Cancer du sein : dépisté tôt, il sera plus facilement guéri Dépistage : en parler à ses proches

les mères, les sœurs, les amies mais aussi les proches hommes : tous peuvent se
Les mères, les sœurs, les amies mais aussi les proches hommes : tous peuvent se mobiliser pour parler du dépistage. © mangostock - Fotolia.com

"Le dépistage du cancer du sein, parlez-en aux femmes que vous aimez ". Tel est le slogan d'Octobre rose pour sa 7e édition. Objectif : s'adresser au plus grand nombre et inviter les proches des femmes concernées par ce dépistage à leur en parler et à les encourager, qu'il s'agisse des conjoints, des enfants, des frères et sœurs ou encore des amis.

"En 2010, 52 % de la population ciblée a eu recours au dépistage organisé.
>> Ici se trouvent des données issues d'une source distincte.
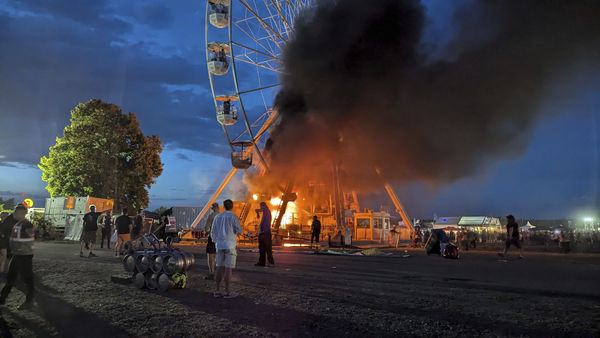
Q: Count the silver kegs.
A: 7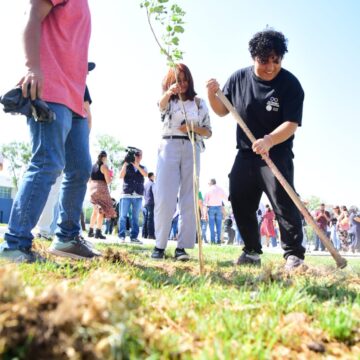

Je le dis à toutes et tous avec force : cela n'est pas suffisant" a indiqué Nora Berra, secrétaire d'Etat chargée de la Santé, à l'occasion du lancement de la campagne. Alors que le taux de participation progressait de façon importante jusqu'en 2008, il semble avoir atteint un palier. Pour la première fois, il était même en légère diminution en 2010. "Pourtant, lorsque le cancer du sein est dépisté précocement, on évite des traitements lourds et les séquelles sont moins importantes. De plus, il peut être guéri dans plus de 9 cas sur 10. D'où l'intérêt de pouvoir dépister le plus tôt possible ce cancer" a-t-elle martelé.

Depuis 2004, les femmes âgées de 50 ans à 74 ans, sont invitées tous les deux ans, à participer à la campagne de dépistage organisé du cancer du sein. Ce programme, pris en charge à 100 % par l'Assurance maladie, leur permet de bénéficier d'un dépistage de qualité, grâce à une double lecture des mammographies. Pour la Secrétaire d'Etat chargée de la Santé, "c'est une chance pour la vie de chaque femme. Il est gratuit et il particulièrement fiable".